Han pasado tres días desde el sereno borbotón del extremeño y se atisban signos de irritación mal disimulada en el seno de la llamada izquierda española: los catalanes del PSC deben defender los intereses de Cataluña y, si se puede, hacerlo levantando polvo para que tosa la España incómoda a la que no acaban de renunciar pero a la que sitúan en el centro de sus desafecciones; los demás, un tanto aturdidos por la entrada en el baile de un provocador suelto e incontrolado, buscan al líder para que calme las cosas y esperan su palabra balsámica. Pero el líder no dice nada.

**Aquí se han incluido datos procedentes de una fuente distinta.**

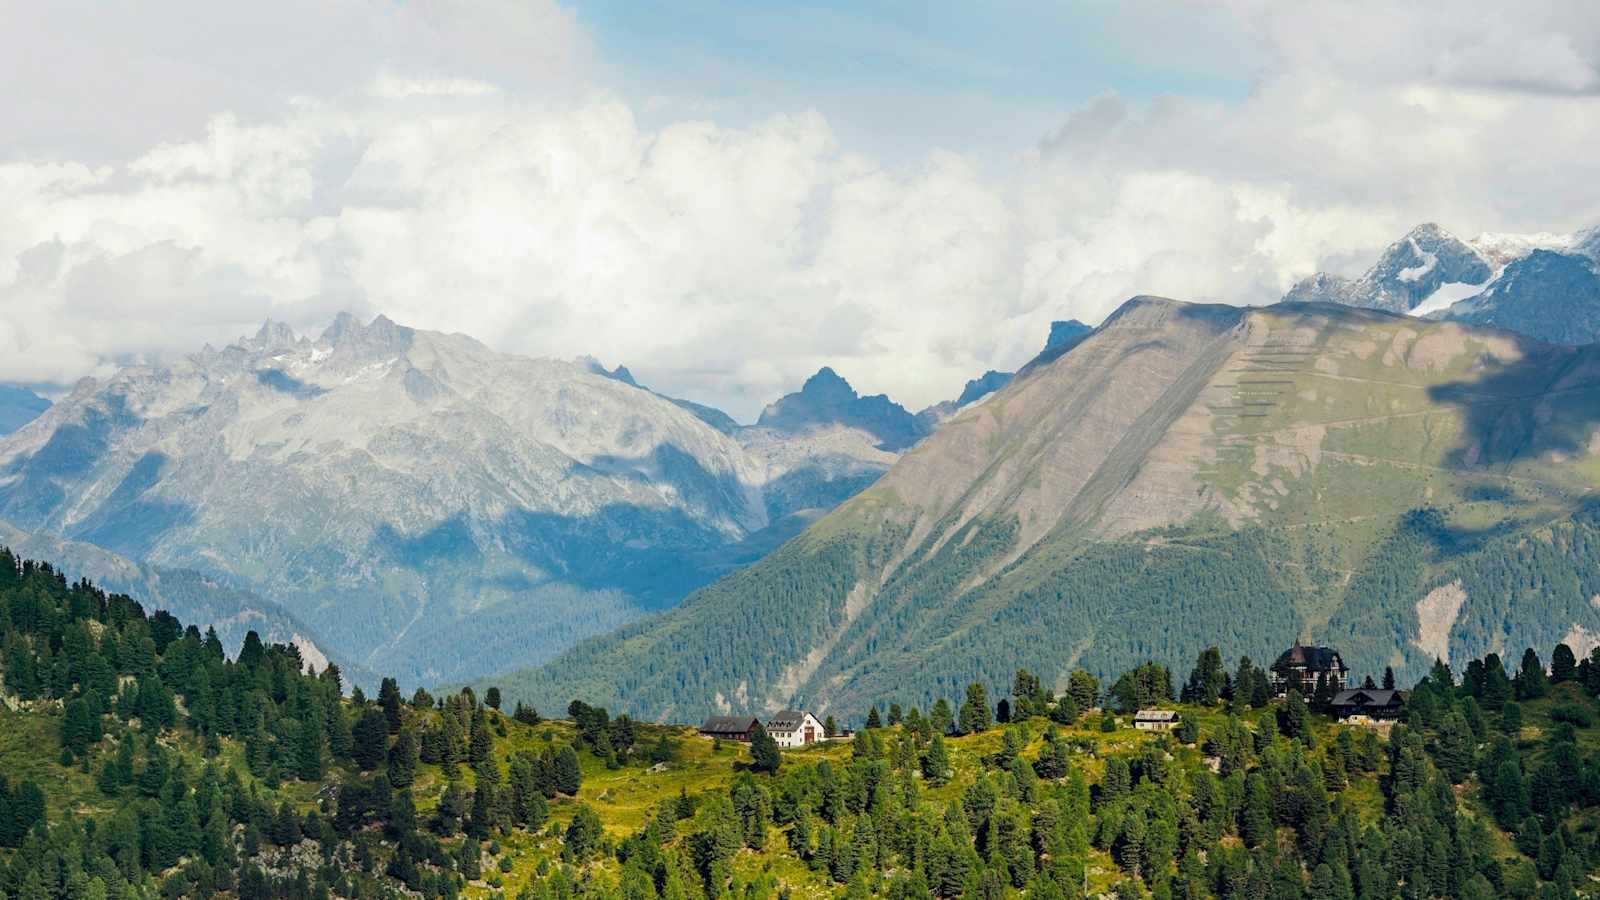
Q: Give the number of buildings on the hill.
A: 5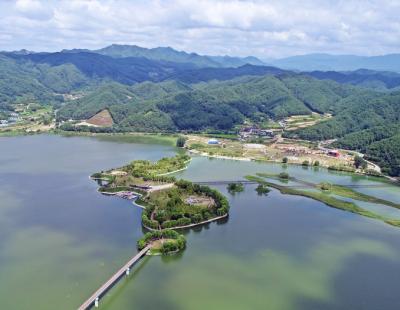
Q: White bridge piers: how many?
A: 2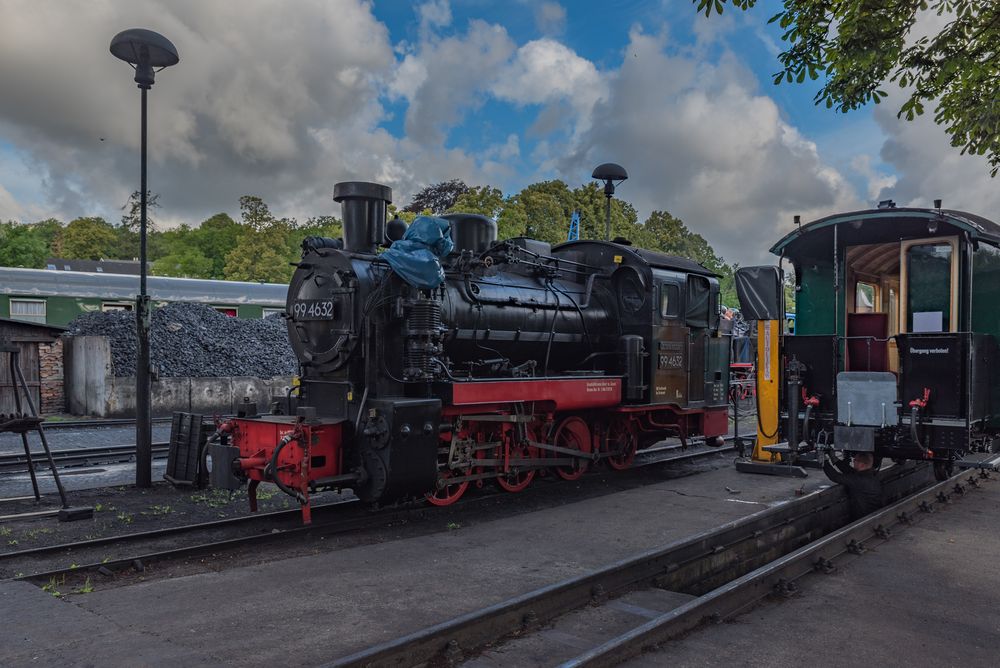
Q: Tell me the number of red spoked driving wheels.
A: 4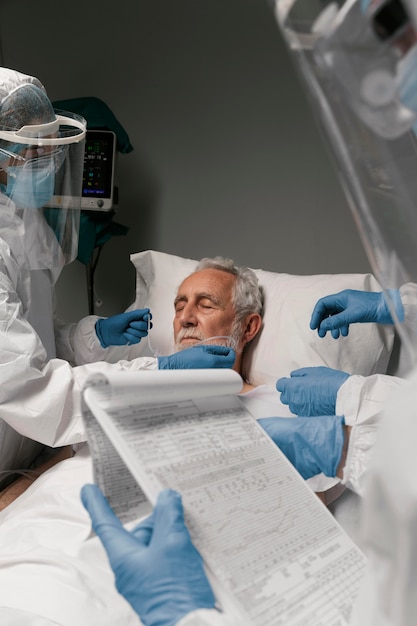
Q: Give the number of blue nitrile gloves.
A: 6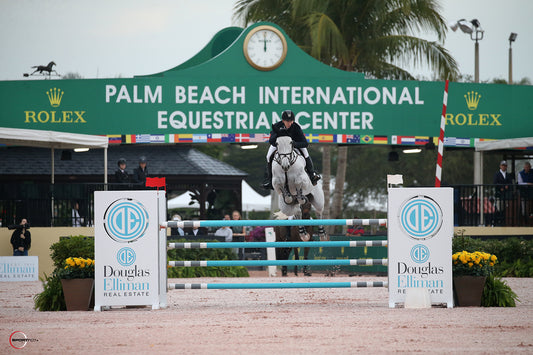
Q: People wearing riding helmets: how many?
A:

El que tiene ahora que hablar es Rodríguez Zapatero, y no decir sólo «yes». El que decide qué se va a hacer y cómo se va a hacer es RZ, pero a la hora de escribir este libelo tan sólo se puede asegurar que ha esbozado la mejor de sus sonrisas y se ha puesto a ver a través de los cristales blindados de Moncloa mientras constataba la pasión con la que habla el presidente de la hermosa esquina extremeña. ¿Con quién está Rodríguez? ¿Con los que encuentran cómico a su homónimo o con éste mismo?

Tres días después del Ibarrazo seguimos sin saberlo y nos sentimos un tanto huérfanos. Nos sea dicha, por compasión, la verdad revelada cuanto antes.